Maximum profit by buying and selling a share at most k times
Problem Statement
You are given an array prices[] where prices[i] is the price of a stock on day i, and an integer k. You can complete at most k transactions (each transaction = buy then sell). You must sell before buying again. Find the maximum profit.
Example:
-
Input:
prices = [2, 4, 1], k = 2 -
Output:
2 -
Explanation: Buy on day 1 (price=2), sell on day 2 (price=4). Profit = 2.
-
Input:
prices = [3, 2, 6, 5, 0, 3], k = 2 -
Output:
7 -
Explanation: Buy on day 2 (price=2), sell on day 3 (price=6), profit=4. Buy on day 5 (price=0), sell on day 6 (price=3), profit=3. Total = 7.
Noob-Friendly Explanation
You have a crystal ball that shows you future stock prices. You're allowed to buy and sell a stock at most k times. Each time you must buy first, then sell. You can't hold more than one stock at a time. What's the most money you can make?
Think of it like having k "trading cards" — each card lets you do one buy-sell pair. You want to use your cards on the best opportunities!
Approach 1: Brute Force (Recursion)
Intuition
At each day, decide: do nothing, buy (if not holding), or sell (if holding). Track how many transactions are left and whether we're holding a stock.
Algorithm
- Use recursion with state: current day, transactions remaining, whether holding stock.
- At each day, try all valid actions.
- Return the maximum profit.
class Solution {
public int maxProfit(int k, int[] prices) {
return solve(prices, 0, k, false);
}
private int solve(int[] prices, int day, int transLeft, boolean holding) {
if (day == prices.length || transLeft == 0) return 0;
// Option 1: Do nothing
int doNothing = solve(prices, day + 1, transLeft, holding);
if (holding) {
// Option 2: Sell
int sell = prices[day] + solve(prices, day + 1, transLeft - 1, false);
return Math.max(doNothing, sell);
} else {
// Option 2: Buy
int buy = -prices[day] + solve(prices, day + 1, transLeft, true);
return Math.max(doNothing, buy);
}
}
}Complexity Analysis
- Time Complexity: O(n^(2k)) - Exponential branching at each step.
- Space Complexity: O(k) - Recursion stack depth proportional to transactions.

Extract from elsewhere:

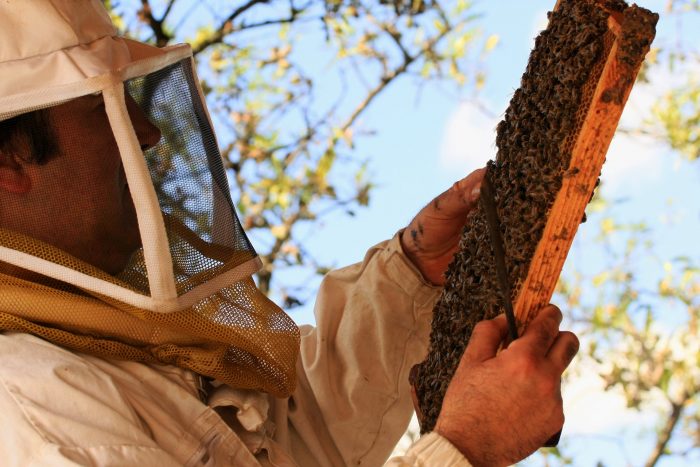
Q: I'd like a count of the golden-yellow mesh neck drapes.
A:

Approach 2: Optimal (Dynamic Programming)
Intuition
Use a 2D DP table where dp[t][d] = max profit using at most t transactions up to day d. For each transaction, we track the best day to buy so far.
Algorithm
- If
k >= n/2, we can do unlimited transactions — just sum all positive differences. - Otherwise, create
dp[k+1][n]. - For each transaction
tand dayd:dp[t][d] = max(dp[t][d-1], prices[d] + maxDiff)wheremaxDiff = max(maxDiff, dp[t-1][d] - prices[d]).
class Solution {
public int maxProfit(int k, int[] prices) {
int n = prices.length;
if (n <= 1 || k == 0) return 0;
// If k >= n/2, unlimited transactions
if (k >= n / 2) {
int profit = 0;
for (int i = 1; i < n; i++) {
if (prices[i] > prices[i - 1]) {
profit += prices[i] - prices[i - 1];
}
}
return profit;
}
// dp[t][d] = max profit using at most t transactions up to day d
int[][] dp = new int[k + 1][n];
for (int t = 1; t <= k; t++) {
// maxDiff tracks the best (dp[t-1][d] - prices[d]) seen so far
int maxDiff = -prices[0];
for (int d = 1; d < n; d++) {
dp[t][d] = Math.max(dp[t][d - 1], prices[d] + maxDiff);
maxDiff = Math.max(maxDiff, dp[t - 1][d] - prices[d]);
}
}
return dp[k][n - 1];
}
}Complexity Analysis
- Time Complexity: O(n*k) - Two nested loops: k transactions and n days.
- Space Complexity: O(n*k) - 2D DP table.